In trying to make our lives simpler, computers have made them hopelessly more complex. What used to be simple, straightforward, intuitive processes now require us to solve a rubrics cube a day to figure out how to store, edit, find, save, and retrieve files. Where is that thing I was working on this morning? I now have ten paths to it, half of which take me nowhere near it, three of which take me to some alternative universe version of it, two of which disappear when I try to click on them. I never know if I do get a file open if this is the one I wanted, the latest version, the best version. It's one of the versions the computer saved for me without my permission when I was thinking about options. The lost bits exist still in the ether. Now I have to train myself in the proper recovery method.
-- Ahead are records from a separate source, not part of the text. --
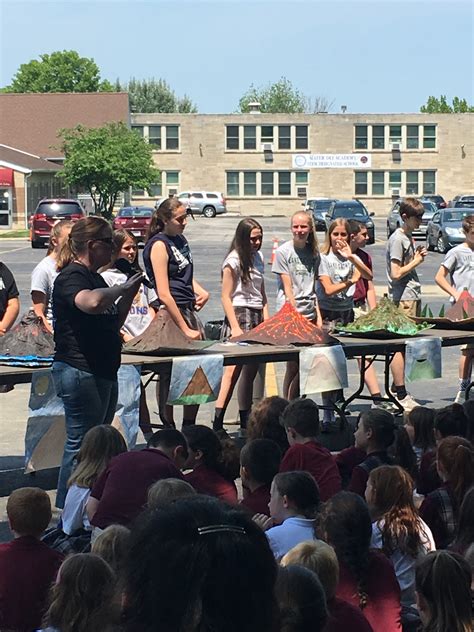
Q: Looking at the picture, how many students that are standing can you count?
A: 10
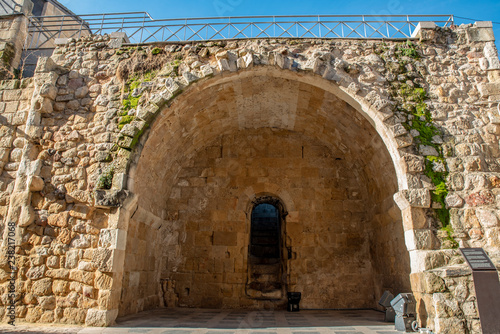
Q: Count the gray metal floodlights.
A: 2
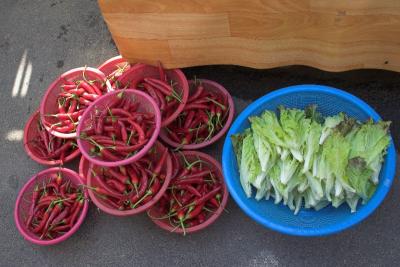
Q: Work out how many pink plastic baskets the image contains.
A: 9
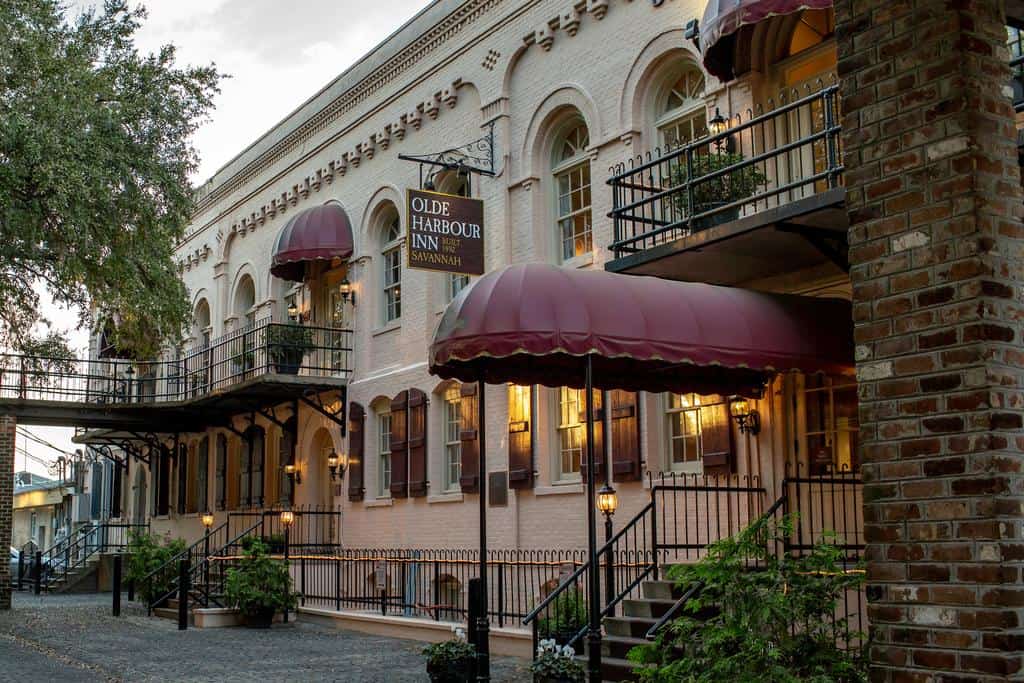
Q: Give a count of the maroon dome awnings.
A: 3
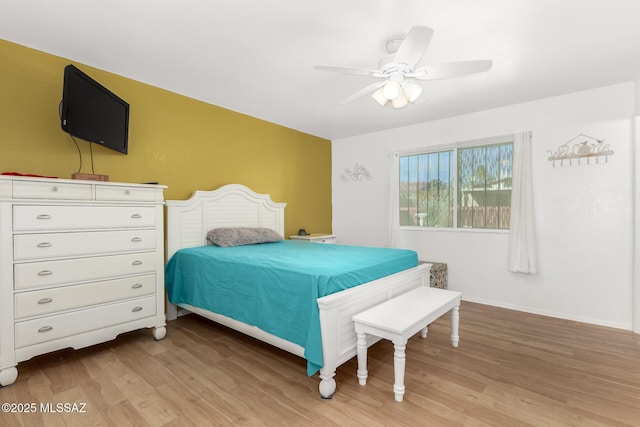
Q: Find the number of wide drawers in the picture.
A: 5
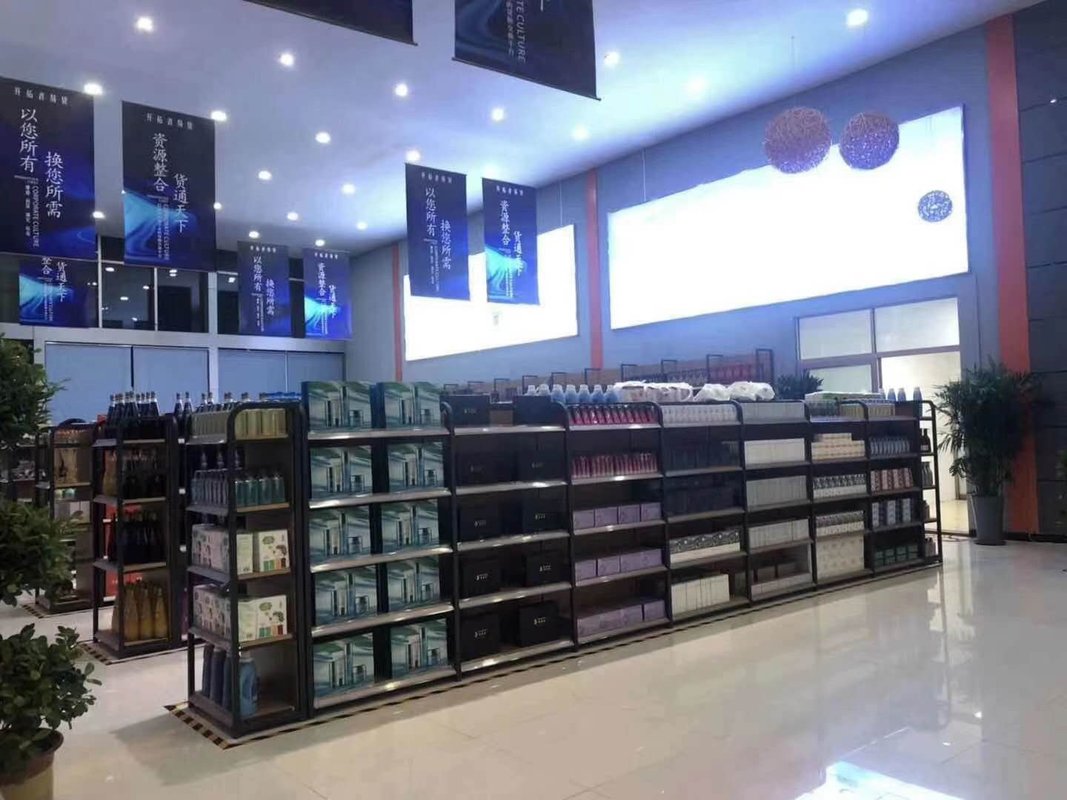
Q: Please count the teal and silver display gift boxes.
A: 10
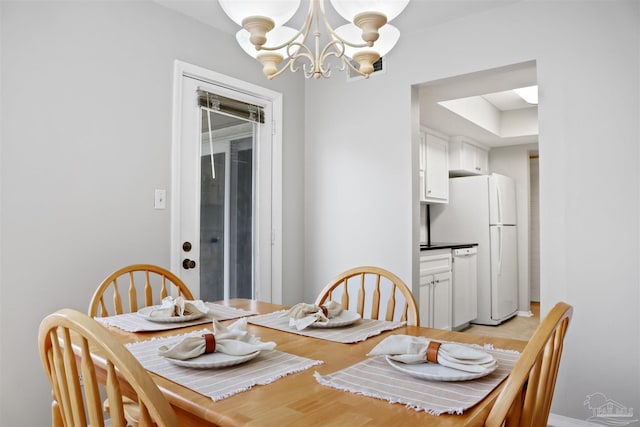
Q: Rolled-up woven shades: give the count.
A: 1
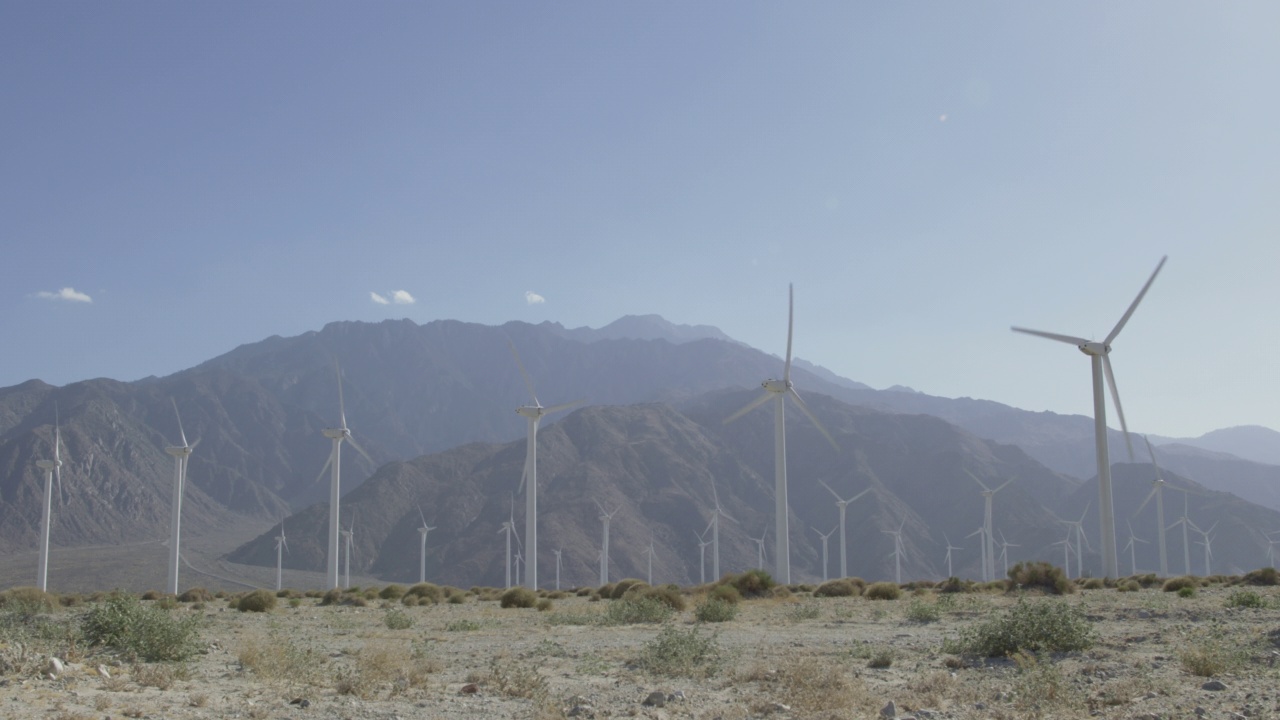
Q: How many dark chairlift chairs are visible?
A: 0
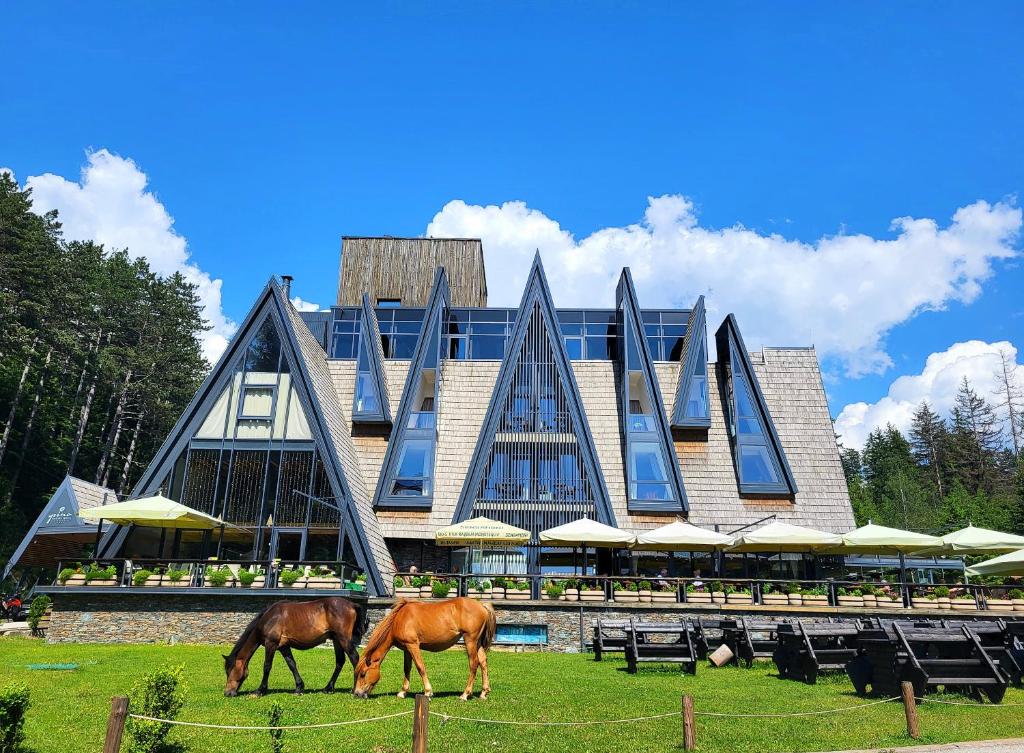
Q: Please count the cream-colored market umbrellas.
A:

I've lost my actual train of thought because I have to inhabit the amateur computer scientist section of my brain for twenty minutes and even to the thing that I dread most in the world: search the HELP menu in a desperate and fruitless attempt to get help. I put in search terms, carefully using the actual terms the computer used with me to tell me what my problem was. But the words a computer uses to talk to you are never the words the computer will allow you to use to talk to it. “You need to verify your username and password.” Ok. Since there’s no useful information there, I go to help, “How do I verify my username and password.” One of two things will happen: “Your query yielded no results.” Or “here are the 10,239 things you might be asking about, including a recipe for blueberry anchovy muffins.”

If I ever to get to the old version of the document without the 20 hours of work I’d already added to it but which, starting from, I’ll save at least 20 hours re-editing that would have been wasted looking for the version I actually wanted to work on I may start working on it again. But before I can do that, I have to offer myself up to a Buddhist monastery.